While Americans generally view Israel as a U.S. partner or ally, many question whether the two countries share the same interests and values, according to a new AP-NORC poll.
Why it matters: The results come just ahead of a bilateral meeting between President Biden and Israeli Prime Minister Benjamin Netanyahu on Wednesday, their first sit-down since Netanyahu’s return to office last year.
State of play: About four in 10 Americans said Israel is a partner the U.S. should cooperate with, but doesn’t share the U.S.’ “interests and values.”
The results revealed a partisan split, with more than half (53%) of Democrats saying Israel is a partner that doesn’t share U.S. values and interests but should be cooperated with, compared to 32% of Republicans who said the same.
Overall, only about one-third of respondents said Israel is an ally that shares U.S. values and interests, with Republicans (44%) more likely than Democrats (25%) to feel this way.
The big picture: Tensions between the U.S. and Israel have been strained over a number of issues, including Israel’s controversial judicial overhaul.
The Biden administration has criticized the overhaul and questioned what it will mean for Israel’s democracy. President Biden has repeatedly called on Netanyahu to seek a broad consensus about judicial reform.
Netanyahu and his coalition — the most right-wing government in Israel’s history — have faced months of mass protests in Israel.

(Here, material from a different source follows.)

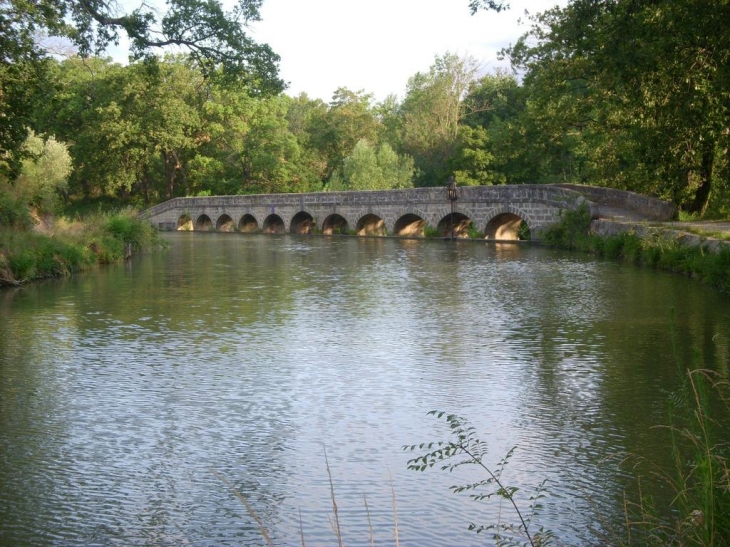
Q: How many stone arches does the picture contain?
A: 11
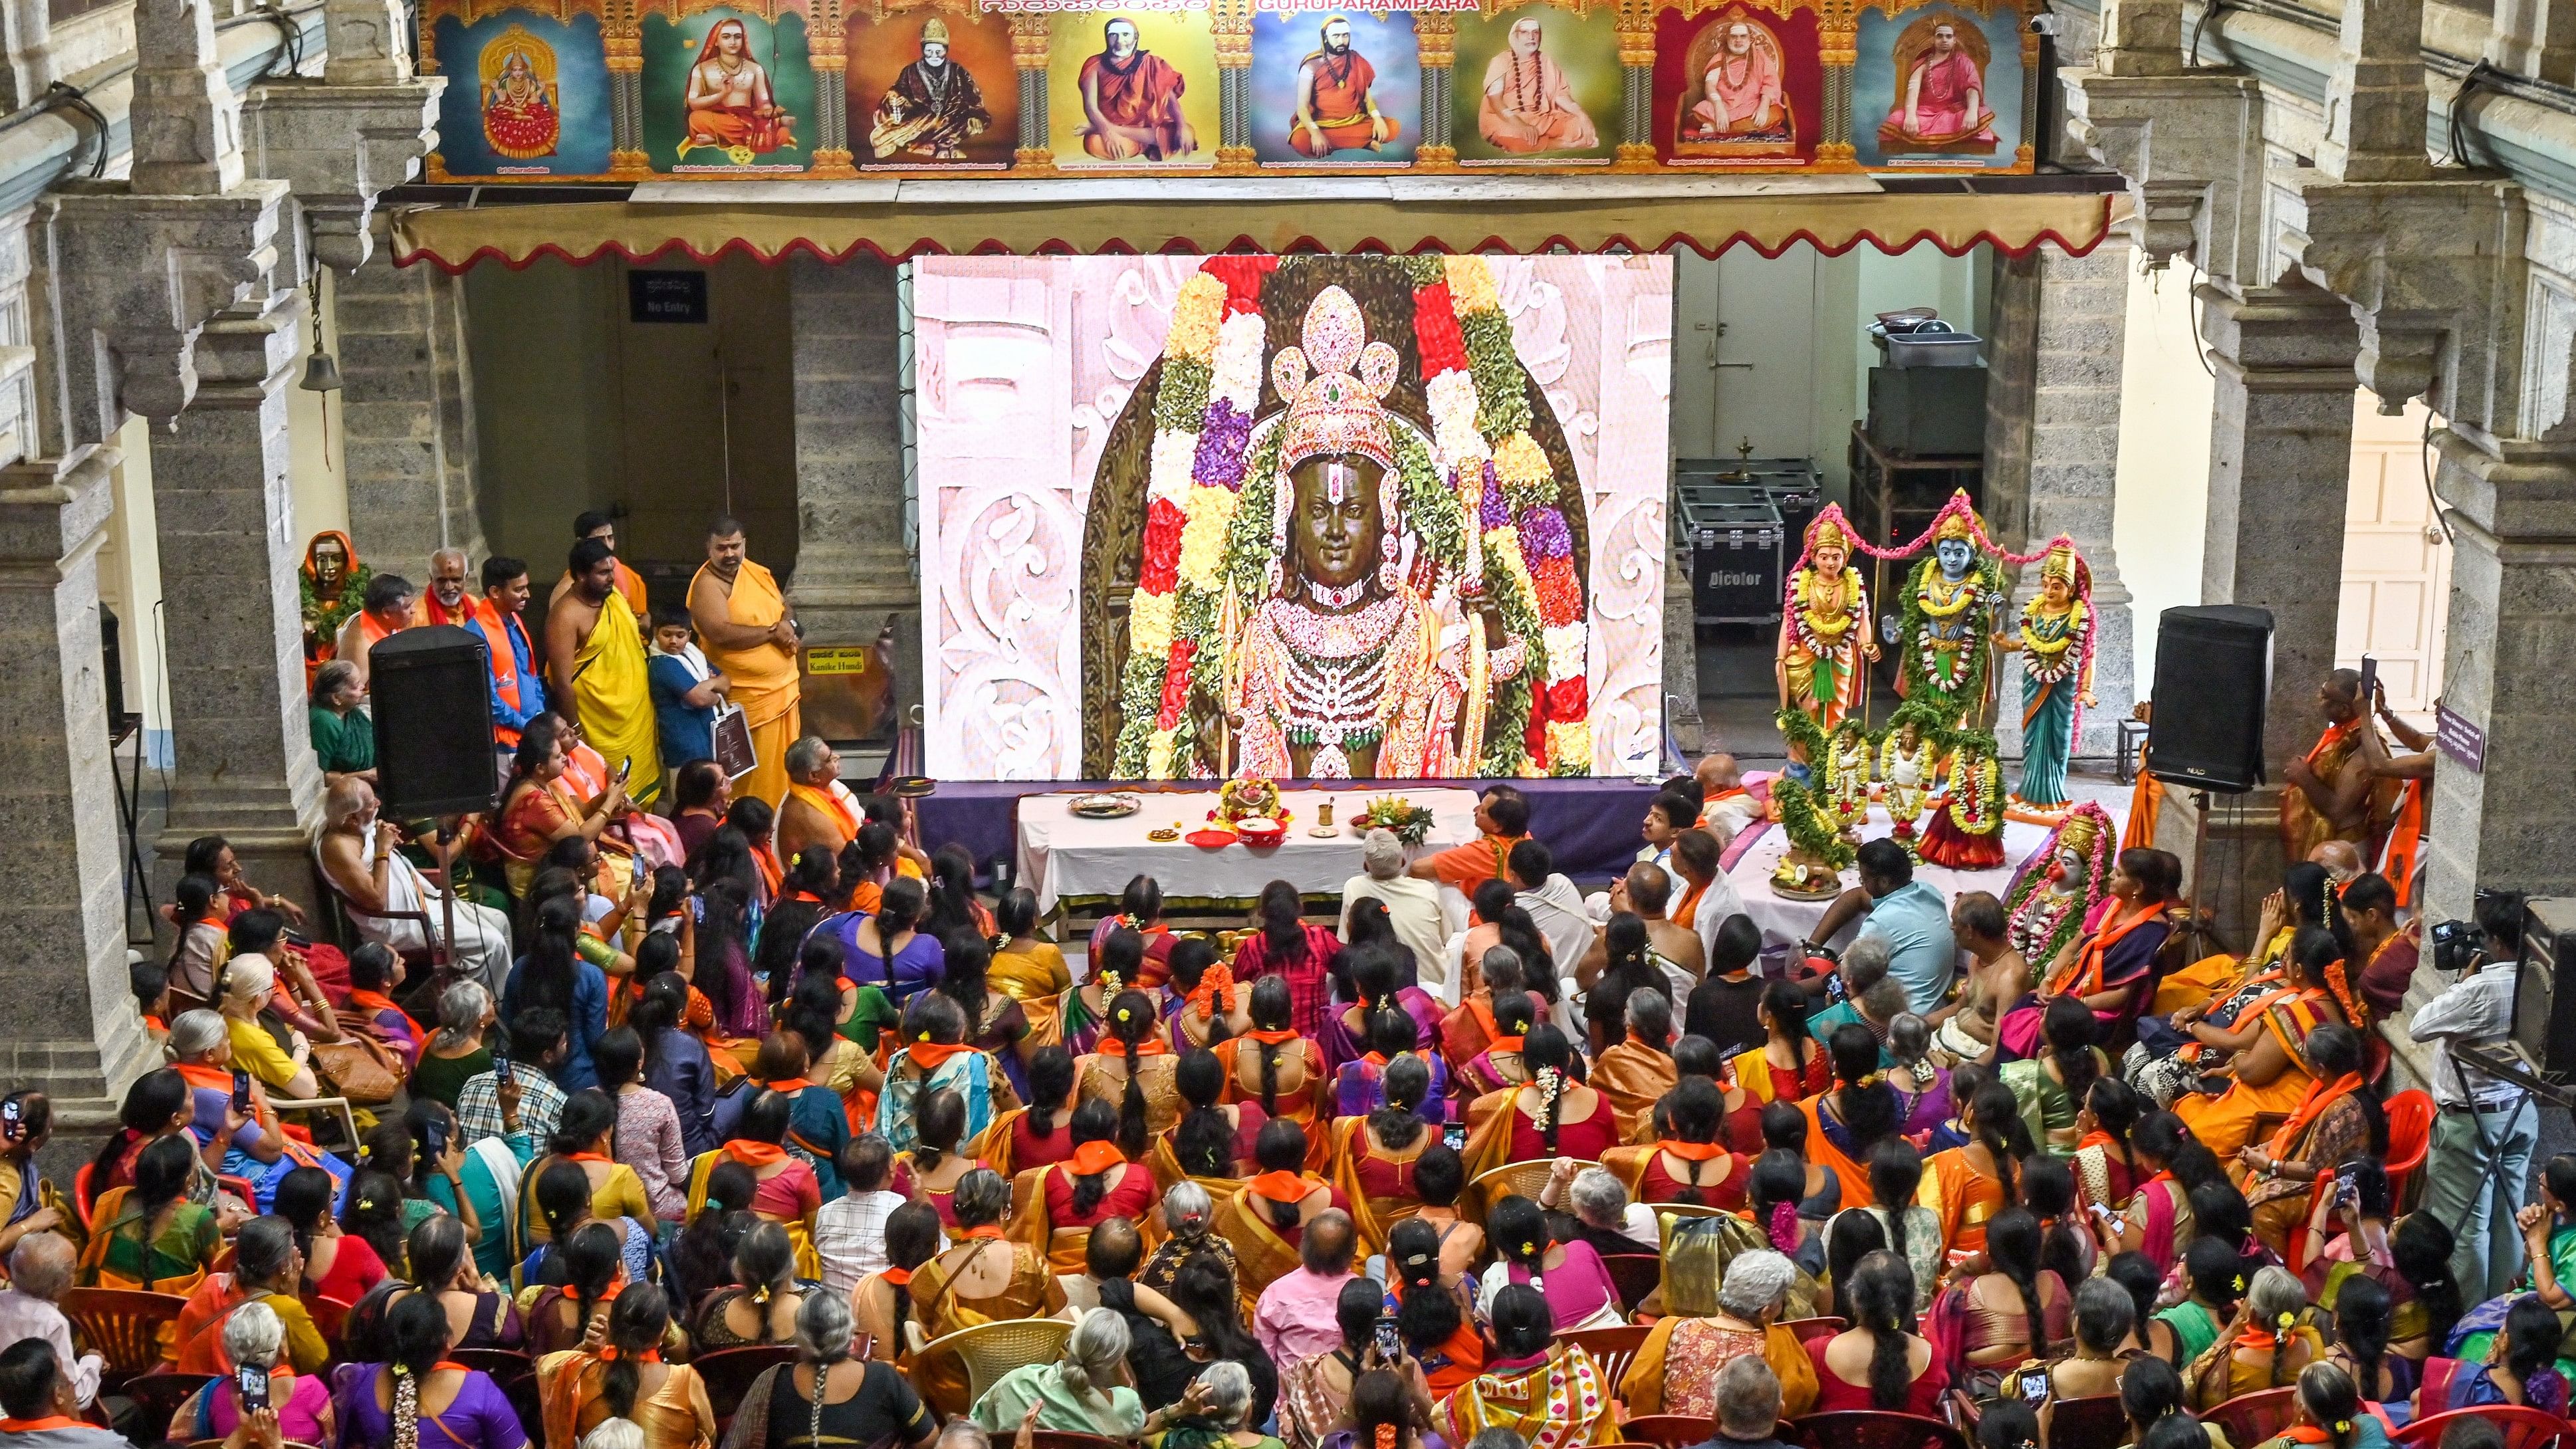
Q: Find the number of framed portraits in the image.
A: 8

The Israeli prime minister has also faced protesters while in the U.S., including during his visit to a Tesla factory in San Jose, California, on Monday.
Zoom out: Biden’s bilateral meeting with Netanyahu will take place on the sidelines of the UN General Assembly in New York.
The two leaders will “discuss a range of bilateral and regional issues focused on the shared democratic values between our two countries and a vision for a more stable and prosperous and integrated region, as well as compare notes on effectively countering and deterring Iran,” per a senior administration official.